Adapter la culture du maïs face aux vers-fourreurs dans un contexte de variabilité climatique dans la région Kara
Au départ, ce travail portait sur la lutte contre le Striga, une herbe parasite qui détruit les cultures céréalières dans les zones de climat tropical soudanien. Mais au cours de nos échanges avec les producteurs de la région de la Kara, un autre problème important est apparu : les dégâts causés par les vers-fourreurs, appelés aussi foreurs de tige, sur le maïs.
Les producteurs expliquent que ces vers attaquent les plants en silence. Ils entrent dans la tige du maïs et mangent l’intérieur du plant. Les tiges deviennent faibles, les plants poussent mal et beaucoup finissent par tomber avant ou après la maturité, ce qui entraîne souvent la perte des épis et de la récolte.
Dans la région de la Kara, plusieurs producteurs observent que les attaques semblent plus fréquentes qu’avant. Les fortes chaleurs et les changements dans les saisons favorisent la multiplication des insectes et affaiblissent les plants de maïs. Ainsi, les vers-fourreurs, qui semblaient autrefois moins destructeurs, deviennent aujourd’hui un problème de plus en plus important pour la production du maïs.
Le défi consiste donc à adapter les façons de cultiver le maïs face à ces attaques, en tenant compte du climat qui change.

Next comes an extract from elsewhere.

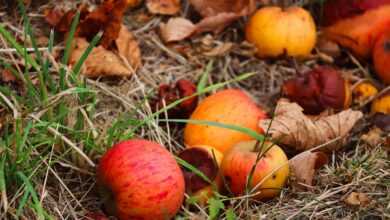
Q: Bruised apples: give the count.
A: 3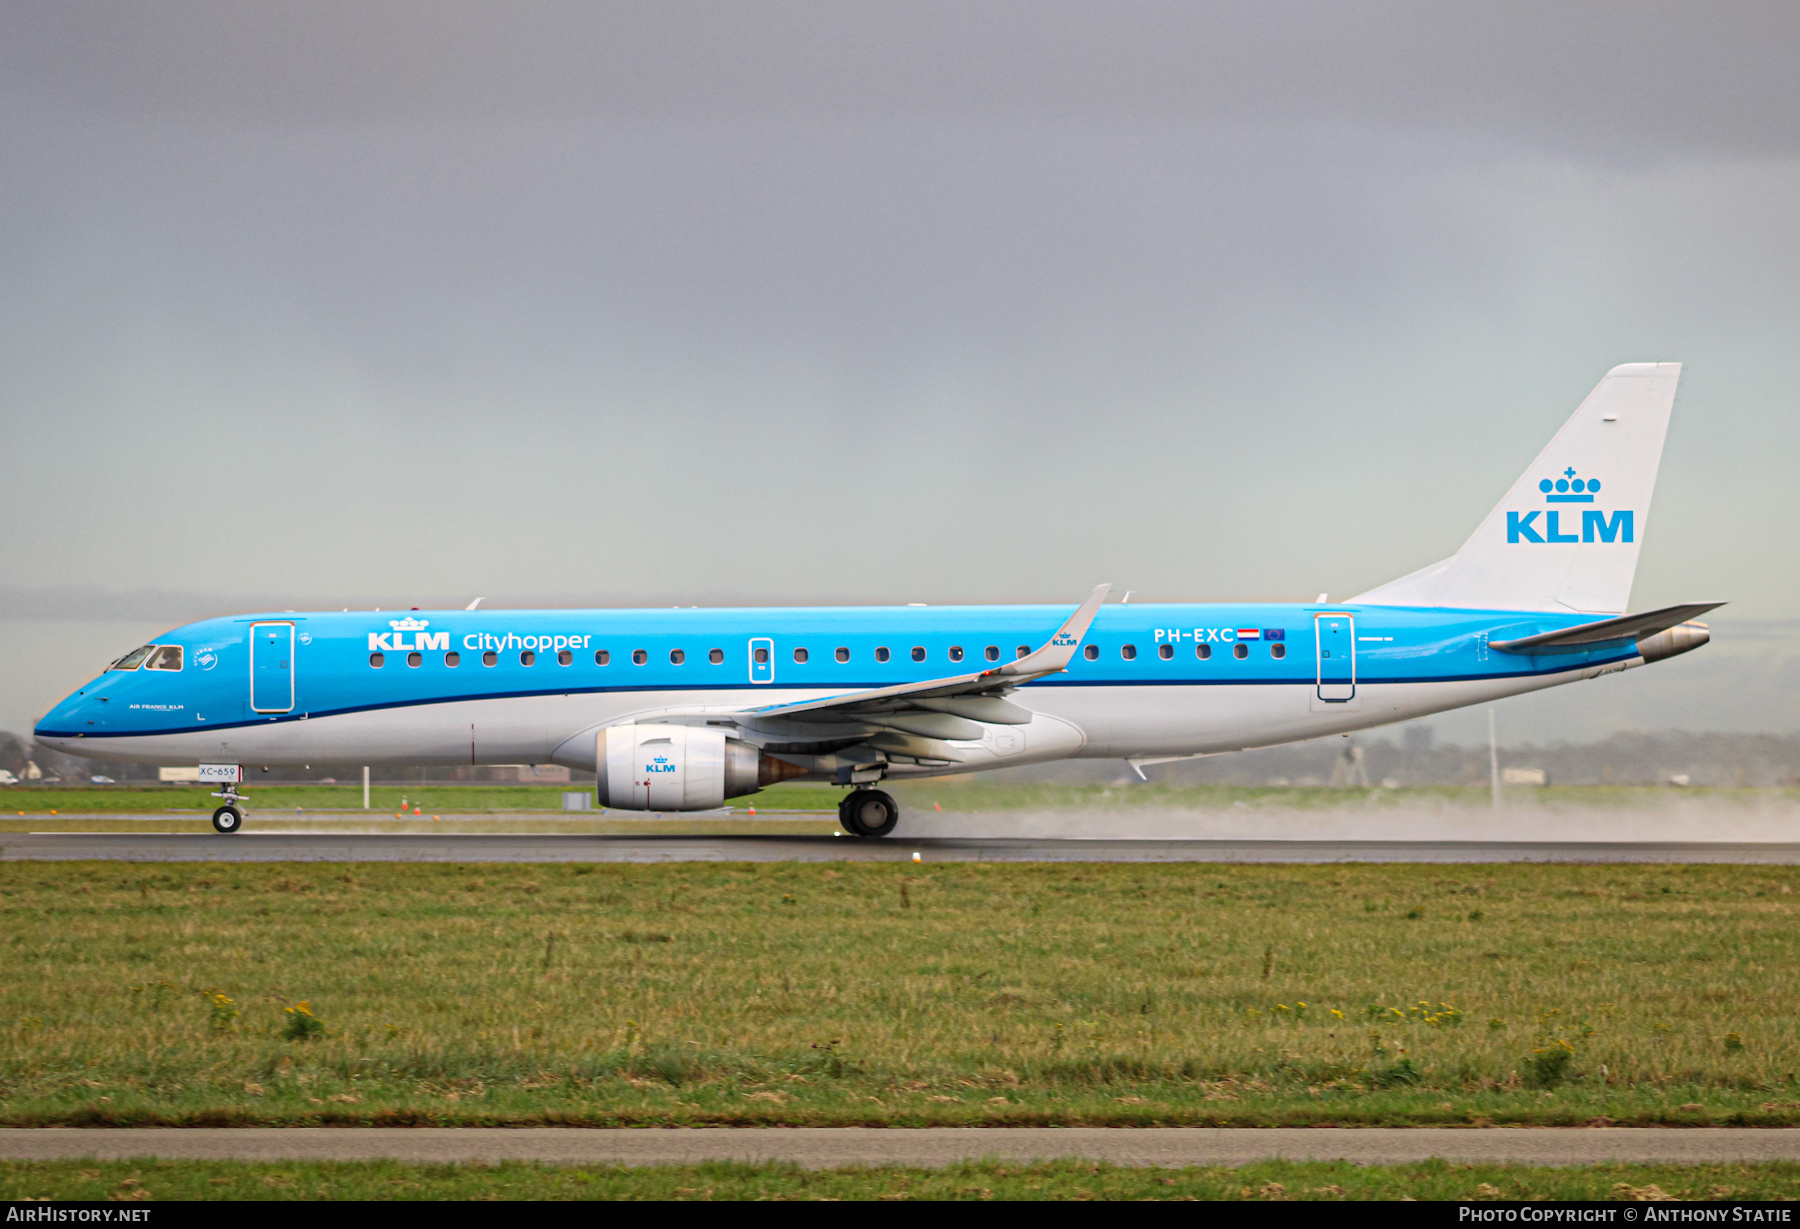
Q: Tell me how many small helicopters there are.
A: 0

Pour cela, il est important de partir des connaissances des producteurs, car beaucoup utilisent déjà des pratiques utiles comme la surveillance des champs, le nettoyage des résidus ou l’utilisation de produits naturels.
Ces pratiques peuvent être renforcées par des solutions proposées par la recherche, comme le choix de variétés mieux adaptées, la rotation des cultures ou l’amélioration de la gestion des champs.
L’objectif est d’améliorer des pratiques simples, accessibles et adaptées aux réalités des producteurs, afin de mieux protéger le maïs contre les vers-fourreurs et de sécuriser durablement les récoltes et l’alimentation des familles dans la région de la Kara.